# New babies! Third time's a charm, right?



## mama24 (Jul 12, 2012)

This is Snowball's final chance at being a good mommy rabbit. Third litter. First litter she peed all over and they froze to death. 2nd litter, she bit off all of their ears, then peed on them. BUT, we were having terrible fox problems at the time and a rabbit breeding friend thought that was the problem Haven't seen the foxes in weeks. Saw her carrying hay and building a nest yesterday, dh saw her pulling fur last night. She had 8. Daddy is an English Spot/NZ (no idea on color) mix, mama is a NZ white. They are fat and have obviously been fed.  No missing ears, clean and healthy!


----------



## Hens and Roos (Jul 12, 2012)

mama24 said:
			
		

> This is Snowball's final chance at being a good mommy rabbit. Third litter. First litter she peed all over and they froze to death. 2nd litter, she bit off all of their ears, then peed on them. BUT, we were having terrible fox problems at the time and a rabbit breeding friend thought that was the problem Haven't seen the foxes in weeks. Saw her carrying hay and building a nest yesterday, dh saw her pulling fur last night. She had 8. Daddy is an English Spot/NZ (no idea on color) mix, mama is a NZ white. They are fat and have obviously been fed.  No missing ears, clean and healthy!
> 
> https://sphotos-b.xx.fbcdn.net/hphotos-prn1/529376_4332436508711_1778810022_n.jpg


How cute!  Congrats on the litter and hope  she contiunes to be a good mother!


----------



## Sunnyful (Jul 12, 2012)

So adorable! Hope it continues to work out. Congratulations!


----------



## flemish lops (Jul 14, 2012)

Congrats!


----------



## Missy (Jul 15, 2012)

Hurray! Congrats!!


----------



## mama24 (Jul 15, 2012)

I think the person I bought daddy from had no clue and he is just a mixed breed rabbit, bc these babies are just all sorts of colors! I need to learn a little more about color genetics, but I'm almost afraid after attempting the same with chickens. LOL. 4 are white with spots like daddy, not sure what color yet, but daddy's are dark brown, red, and red agouti (I think that's what that color is called, wild type, but redder?) 3 look either black or dark gray, and 1 is orange with gray ears and nose! I'm really excited about that last one! ! I've always loved that color!


----------



## TherapyBunnies (Jul 15, 2012)

Great looking litter. Congrats. Can you post pics of the parents? You definitely have brokens & solids.


----------



## mama24 (Jul 15, 2012)

Mom is definitely a purebred NZ white, with red eyes, so she lacks any color genes-- all of the color has to come from him. Here's an older pic of daddy. It looks like all of his spots are the same color in this pic, but they aren't. The one on his nose is red, around his eyes is sort of a chocolately brown, and the ones along his back are the ones I was calling red agouti. I don't really care if he is even more mixed up that I was led to believe, I just hate it when people tell me one thing and I find out it isn't true. I doubt English Spot + any color NZ would give you this much color variation! But I don't know ANYTHING about rabbit color genetics, so I could definitely be wrong about that!
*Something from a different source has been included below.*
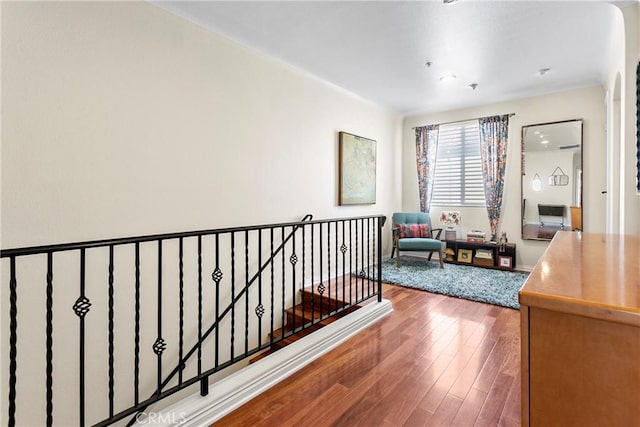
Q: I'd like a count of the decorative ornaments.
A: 8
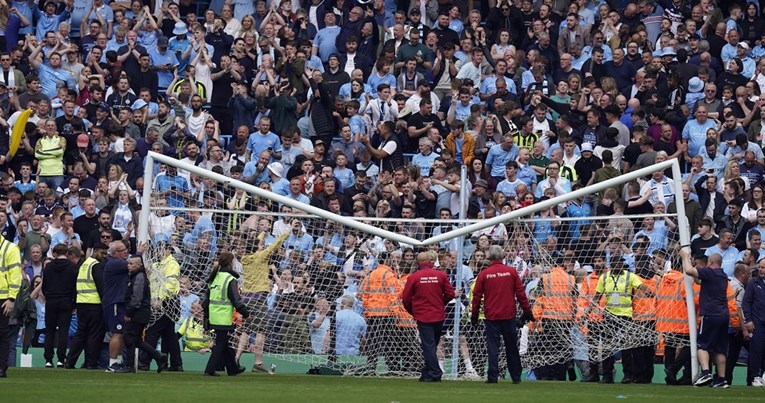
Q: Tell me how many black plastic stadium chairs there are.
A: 0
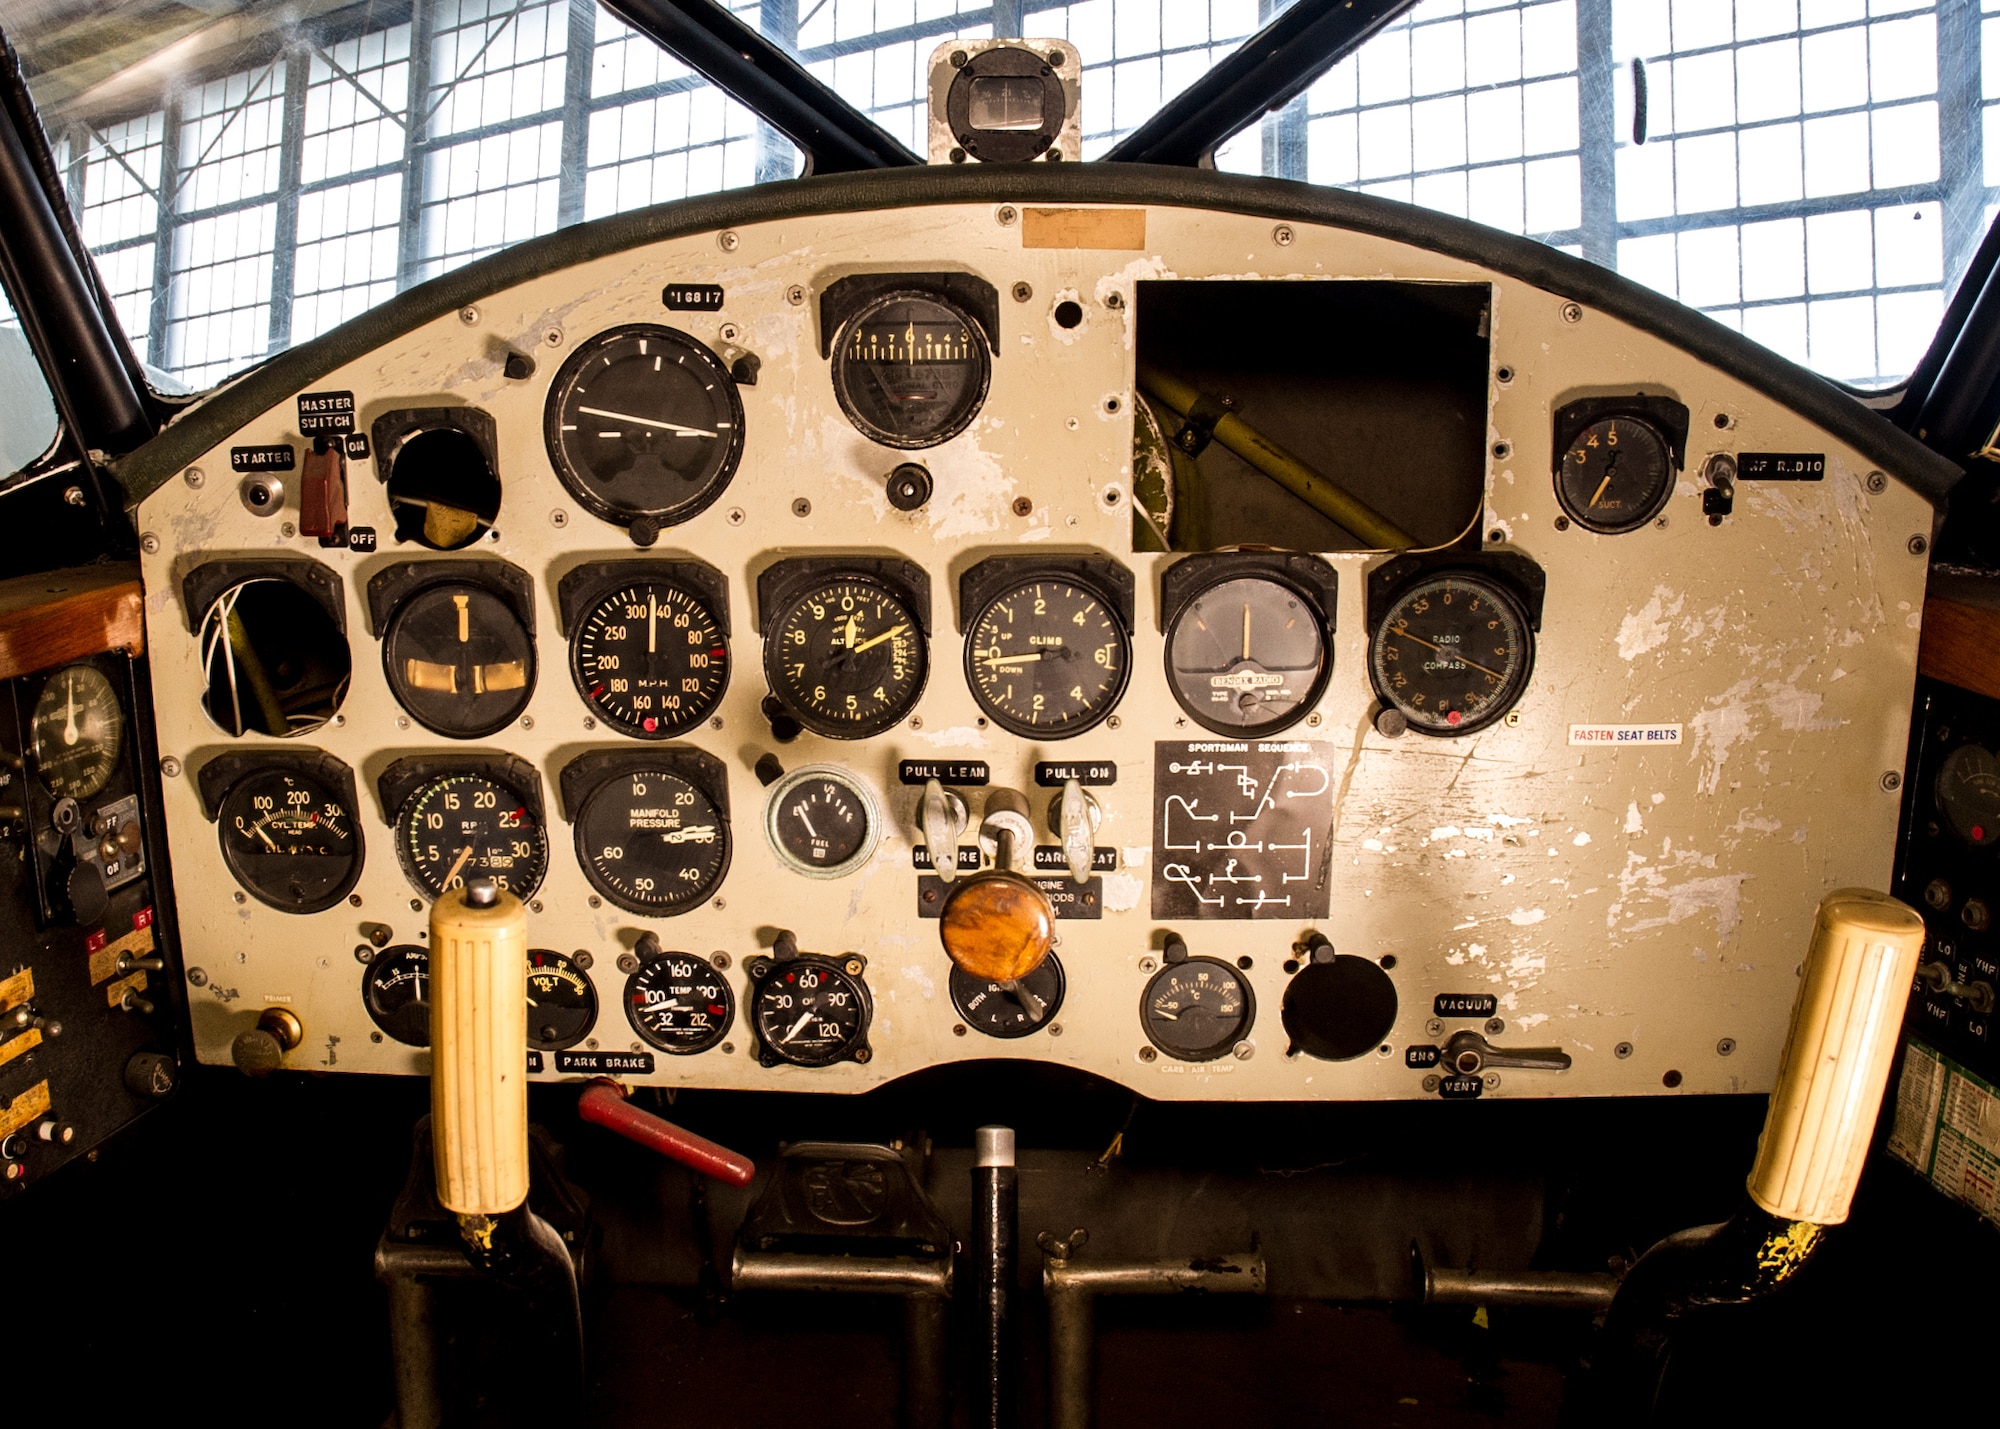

Isn't he the cutest little thing? We let him out to hop around the yard. He's pretty tame and lets us catch him to hold him. We let him out for days or weeks at a time, but he comes back to the barn every day to visit and eat chicken feed. LOL. I had him in a cage planning for it to be permanent starting a couple months ago, though, b/c we were having fox troubles. I ran out of cage room 2 weeks ago b/c my other NZ doe had babies that needed to be weaned, so I moved him to a cage on the ground in the fenced off area in the barn where I store feed, planning on hanging it on the wall asap. One of my kids left the gate open, the goats got in, baby goats destroyed the cage, and he has been out running free the past week. Grr! Haven't seen the fox in a while. I'm just glad he didn't get hurt when the baby goats were jumping on the cage! It was flattened enough to open the door, but not enough to actually hurt him, thankfully.


----------



## Bunnylady (Jul 16, 2012)

mama24 said:
			
		

> Mom is definitely a purebred NZ white, with red eyes, so she lacks any color genes-- all of the color has to come from him.


I'm sorry, but this isn't the way it works at all. There are at least 8 different places in a rabbit's genetic code where genes that have major roles in determining coat color occur, REW occurs only on one of them. Your doe has color genes in all 7 of the other locations as well, you just can't see what they code for because the REW genes shut down pigment production. I call REW "the light switch" because it's like turning off the light - the rest is still there, you just can't see it.

Your buck is a broken Chestnut, sometimes called a Chestnut Agouti. The color variation you remark on is normal in Chestnuts; their coats are redder on the back than they are on the sides. Do you know for a fact that he has English Spot in him? What he has is the basic broken pattern that is common in at least a dozen rabbit breeds. I only ask because some people assume that any largish Broken patterned rabbit has English Spot in it, while even purebred New Zealands come in Broken, now. 

Congrats on the litter, here's hoping that Snowball gets it right this time!


----------



## mama24 (Jul 16, 2012)

Really? I just assumed REW was like being albino in other mammal breeds, recessive and a lack of color genes...

no, I don't know for sure if he has any English Spot at all. The pattern on his other side does look more like an ES than the pictured side, but I agree with you, he might just be a broken colored mixed breed. He's much smaller and lighter than my NZ and CA rabbits. I have no idea what he is, but he's cute and friendly and makes a good pet. My kids love him, and so do I. Even if he does run over to pee on my shoes every time I go outside if he isn't in a cage. LOL


----------



## Bunnylady (Jul 16, 2012)

mama24 said:
			
		

> Really? I just assumed REW was like being albino in other mammal breeds, recessive and a lack of color genes...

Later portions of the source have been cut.